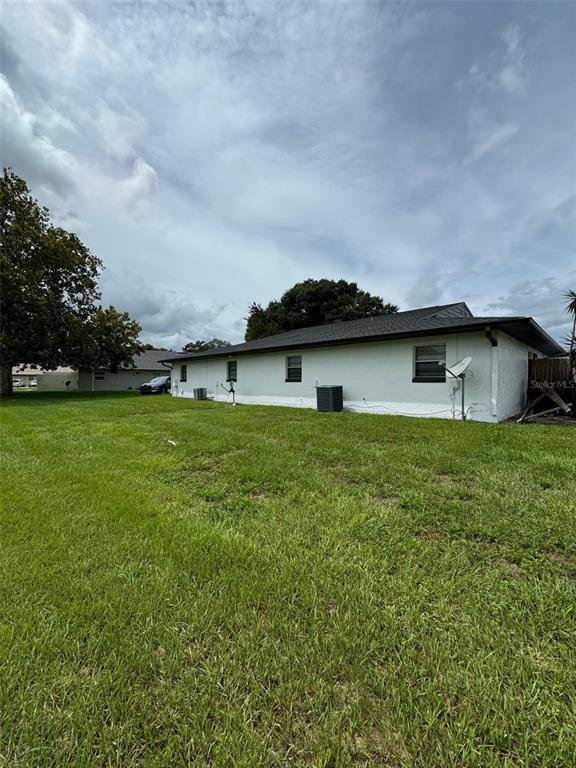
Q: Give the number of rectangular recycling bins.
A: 0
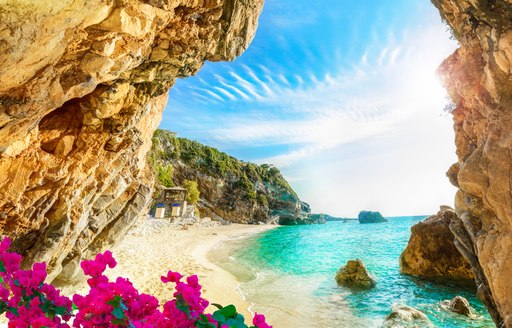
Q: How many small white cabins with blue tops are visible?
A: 2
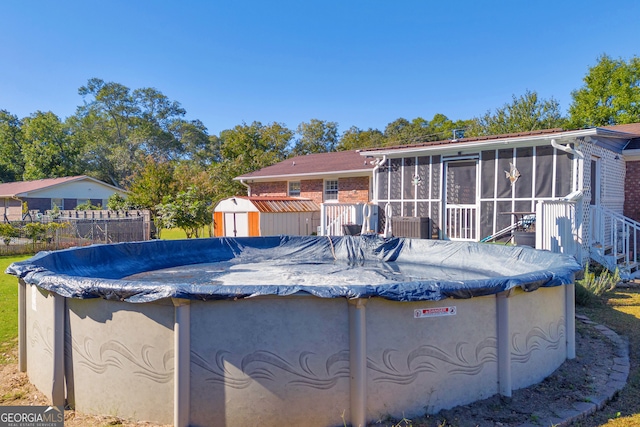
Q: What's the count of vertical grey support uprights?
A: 6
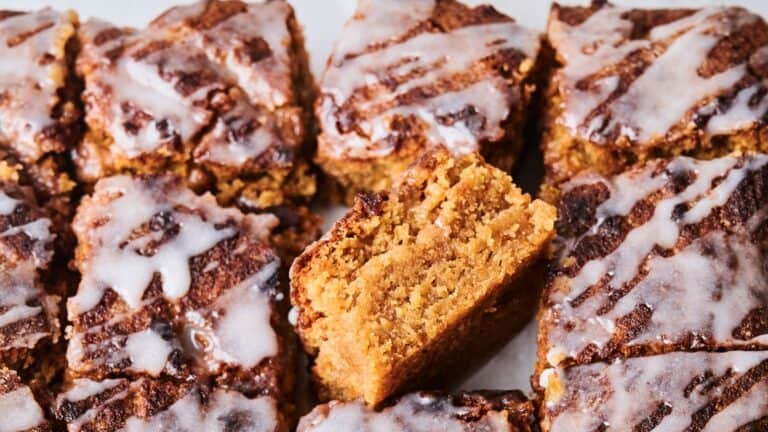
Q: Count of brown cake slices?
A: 12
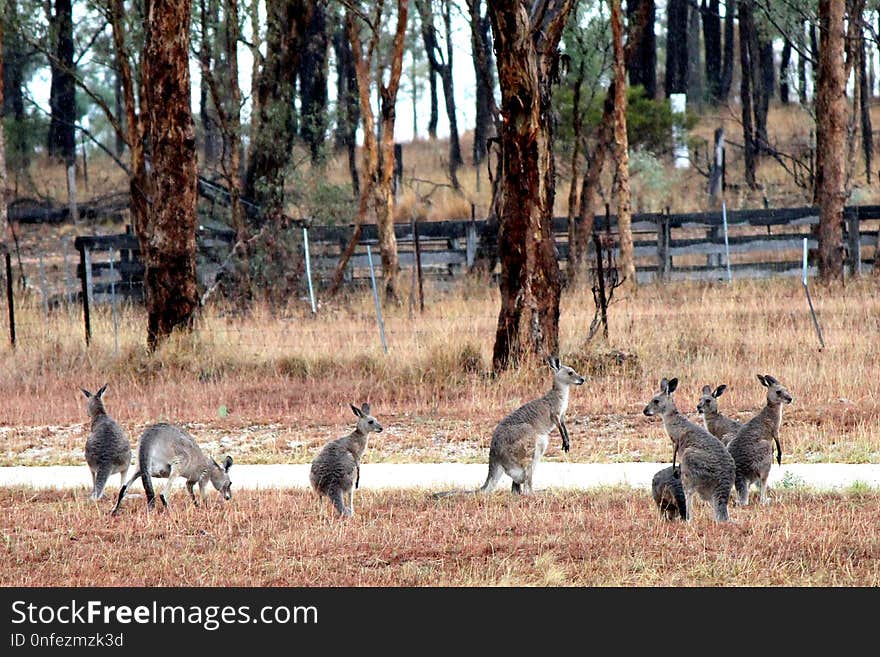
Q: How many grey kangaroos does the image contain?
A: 8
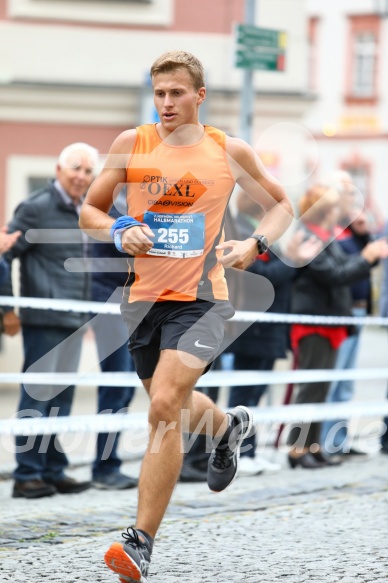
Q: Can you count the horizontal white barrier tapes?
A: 3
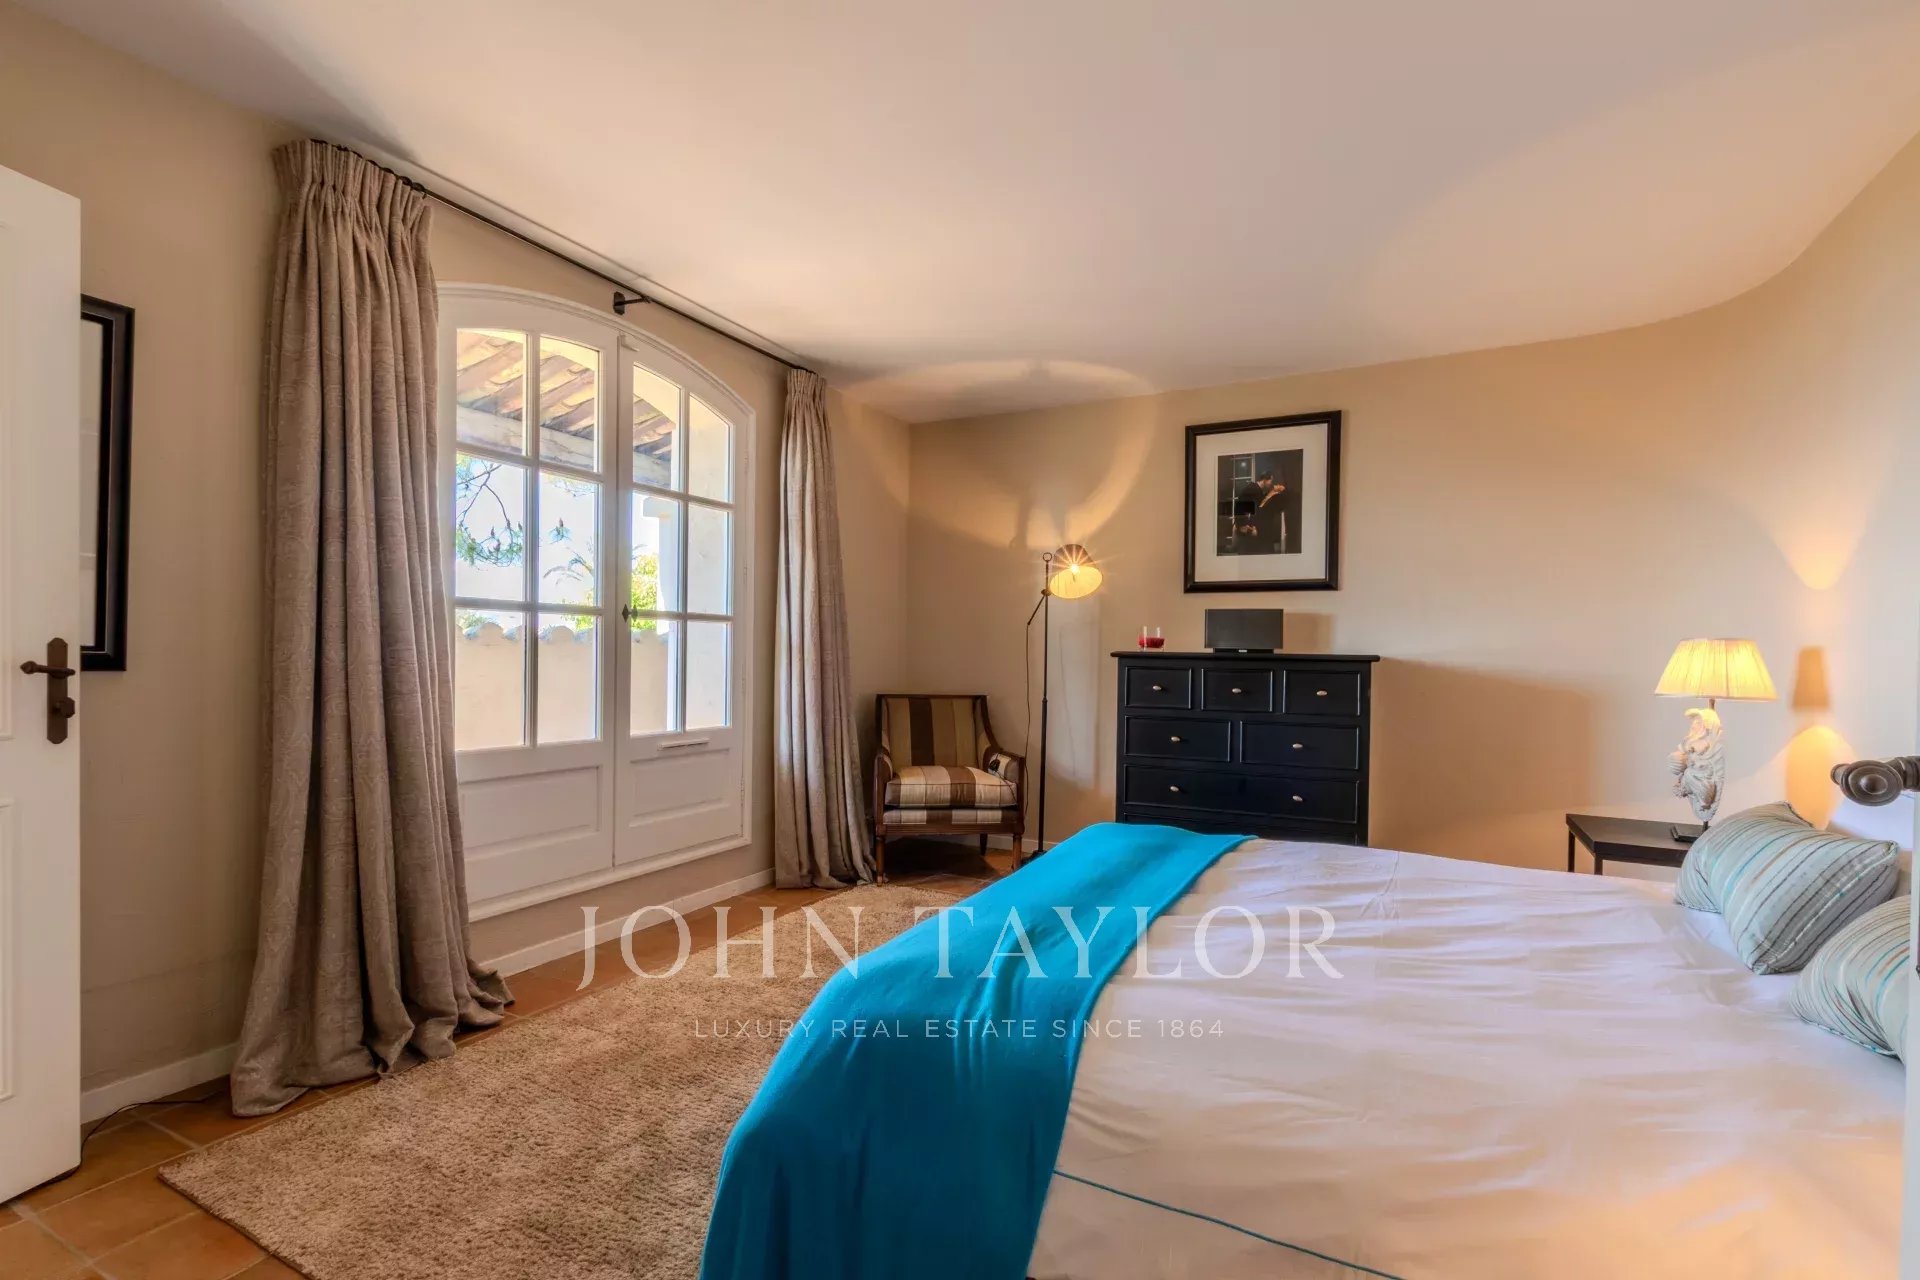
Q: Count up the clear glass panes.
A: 12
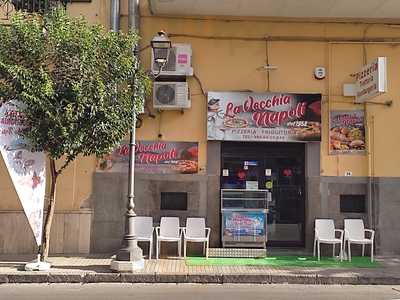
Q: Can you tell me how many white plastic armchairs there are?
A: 5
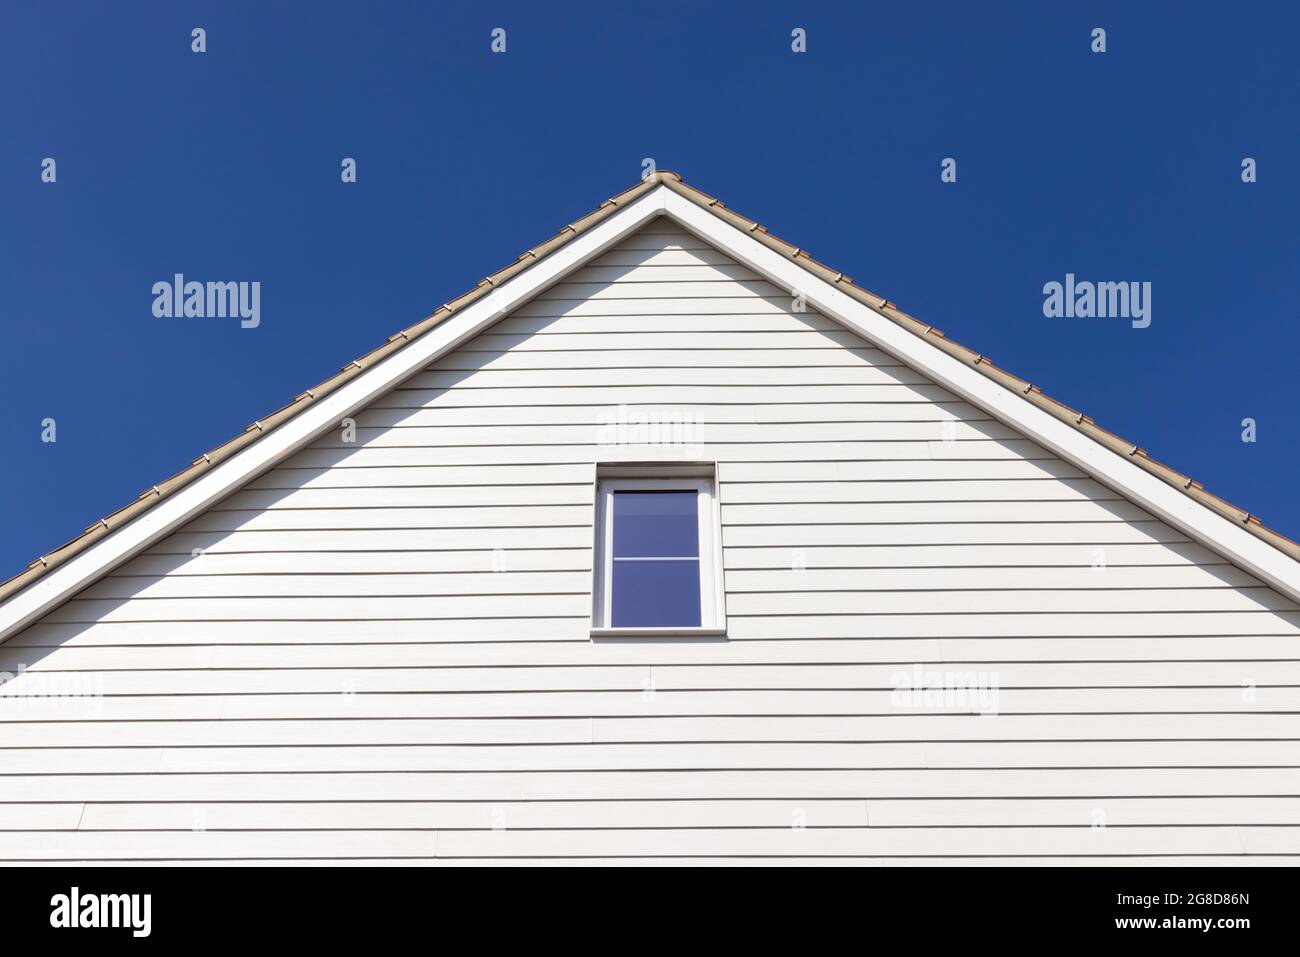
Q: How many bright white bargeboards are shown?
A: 2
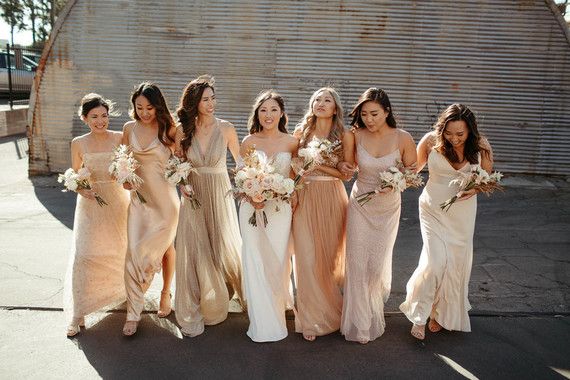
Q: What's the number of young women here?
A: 7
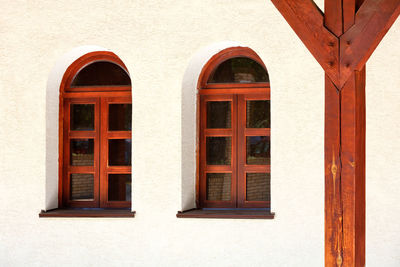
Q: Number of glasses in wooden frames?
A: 14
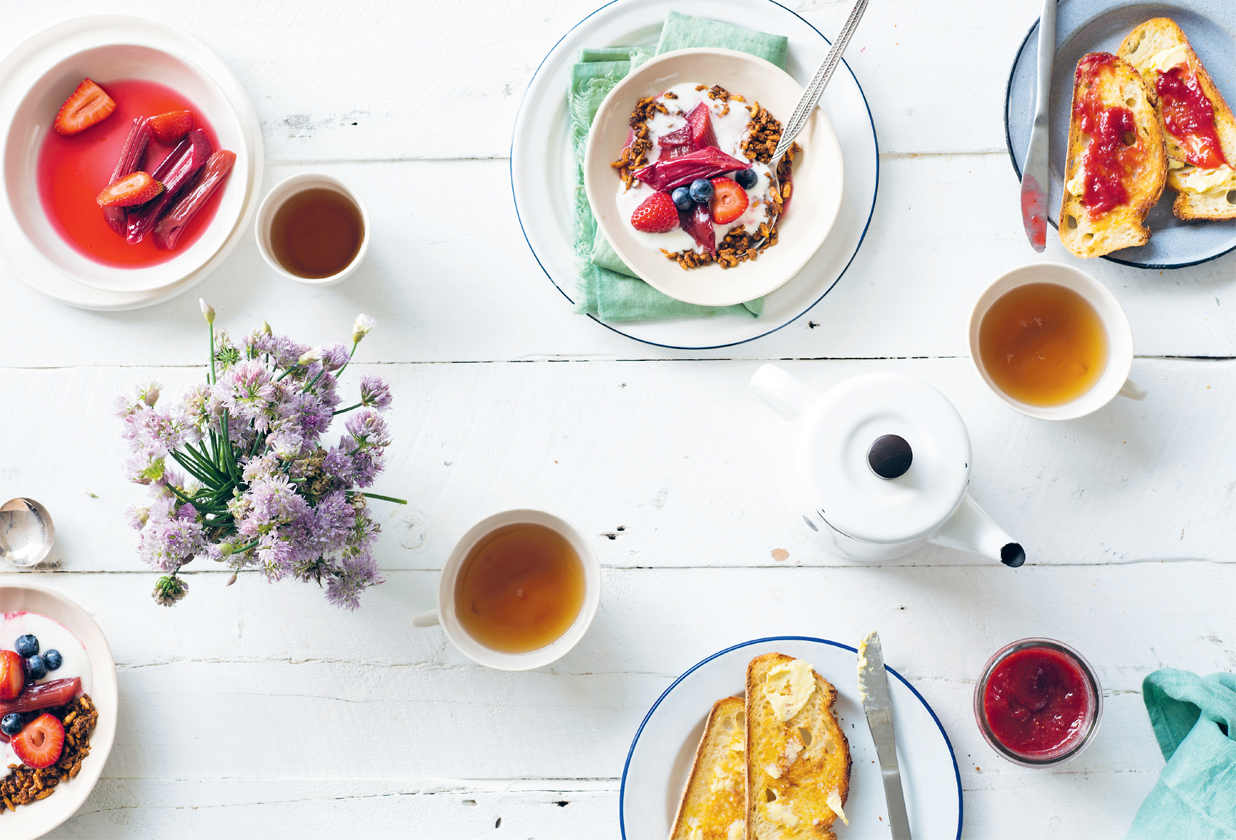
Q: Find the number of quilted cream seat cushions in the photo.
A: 0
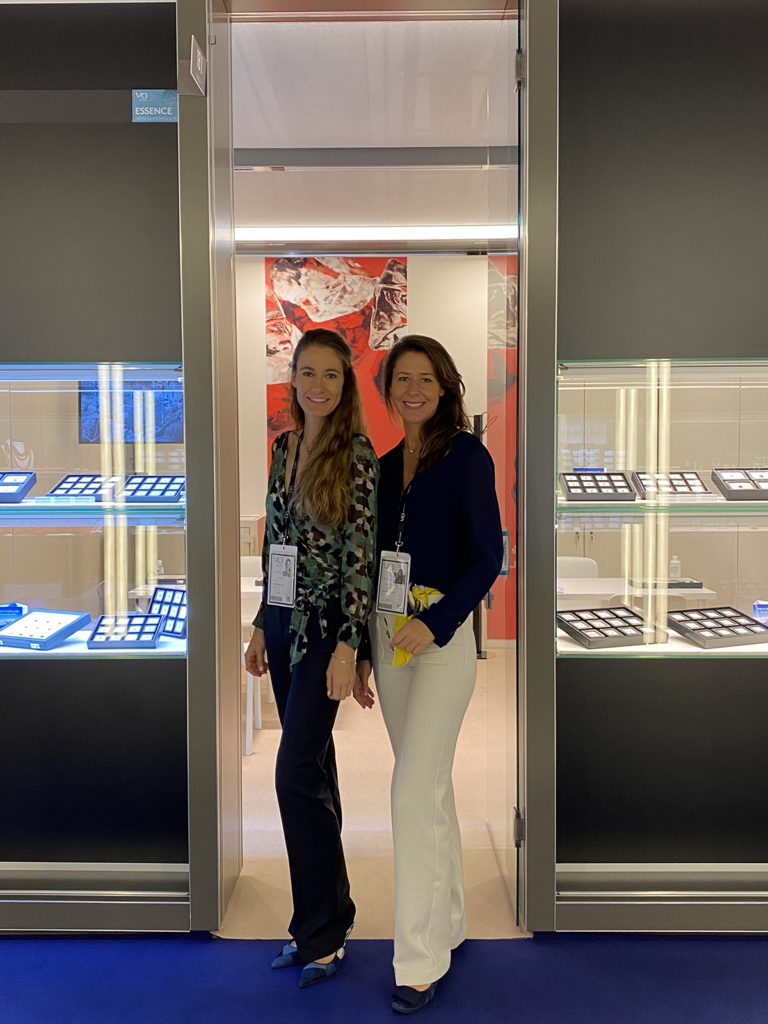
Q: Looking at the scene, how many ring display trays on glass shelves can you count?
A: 11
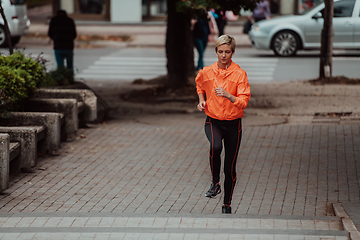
+ + +
- EXERCISE REQUIREMENTS
Through to the final line, copy the material above exactly and skip the images.

- ANSWER BOX
Q: Give the number of rectangular recycling bins.
A: 0
Q: How many small white cabins with blue tops are visible?
A: 2
Q: What's the count of vertical grey support uprights?
A: 6
Q: Count of brown cake slices?
A: 12
Q: How many grey kangaroos does the image contain?
A: 8
Q: Can you count the horizontal white barrier tapes?
A: 3
Q: Count up the clear glass panes.
A: 12
Q: Can you tell me how many white plastic armchairs there are?
A: 5
Q: How many bright white bargeboards are shown?
A: 2
Q: What's the number of young women here?
A: 7
Q: Number of glasses in wooden frames?
A: 14
Q: Find the number of quilted cream seat cushions in the photo.
A: 0
Q: Looking at the scene, how many ring display trays on glass shelves can you count?
A: 11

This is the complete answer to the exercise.